• _What to produce_: Take each line from the entries that holds "many" and copy it out.

┄┄┄┄┄┄┄┄┄┄┄┄┄┄┄┄┄┄┄┄

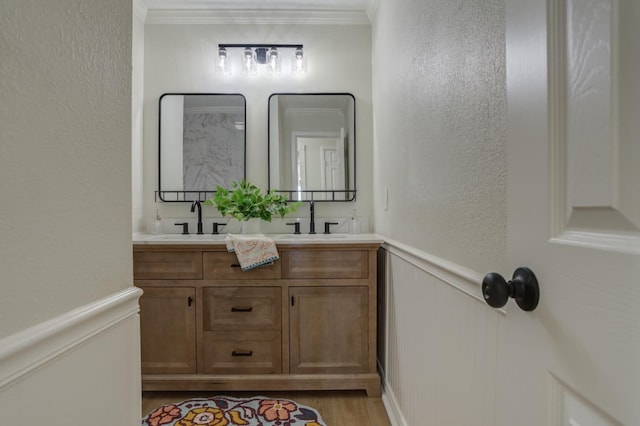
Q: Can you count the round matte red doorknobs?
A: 0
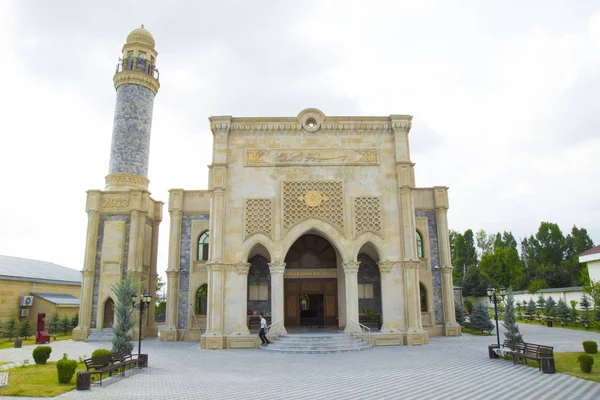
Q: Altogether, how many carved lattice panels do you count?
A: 3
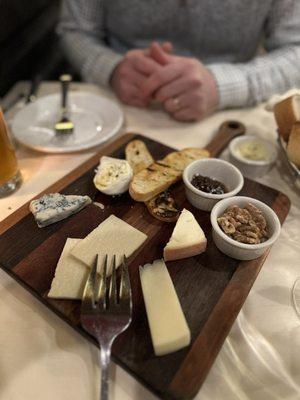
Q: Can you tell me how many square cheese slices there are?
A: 2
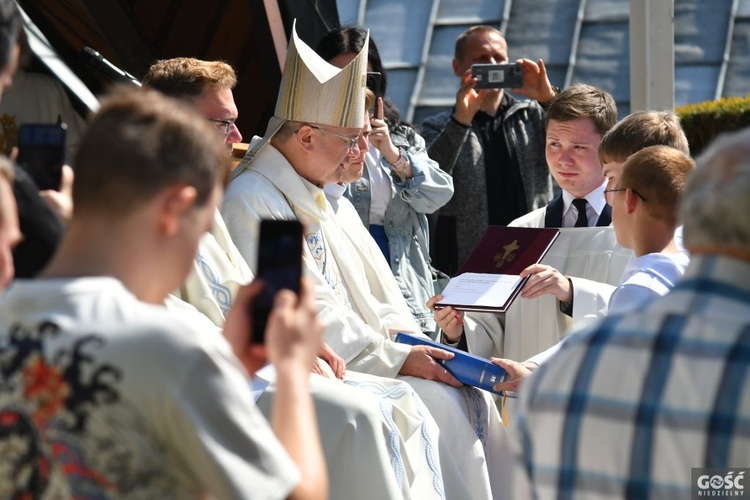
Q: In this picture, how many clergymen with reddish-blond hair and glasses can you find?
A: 1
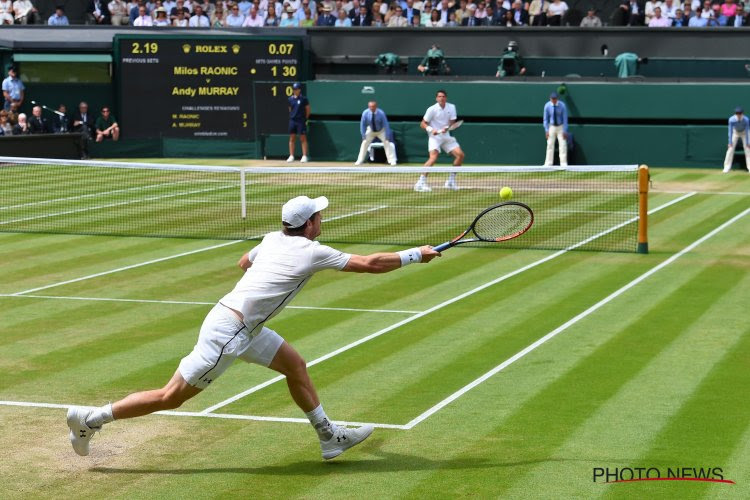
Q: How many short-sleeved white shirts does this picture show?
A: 2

┄┄┄┄┄┄┄┄┄┄┄┄┄┄┄┄┄┄┄┄

• _Reply to the exercise_:
Q: Altogether, how many carved lattice panels do you count?
Q: Can you tell me how many square cheese slices there are?
Q: In this picture, how many clergymen with reddish-blond hair and glasses can you find?
Q: How many short-sleeved white shirts does this picture show?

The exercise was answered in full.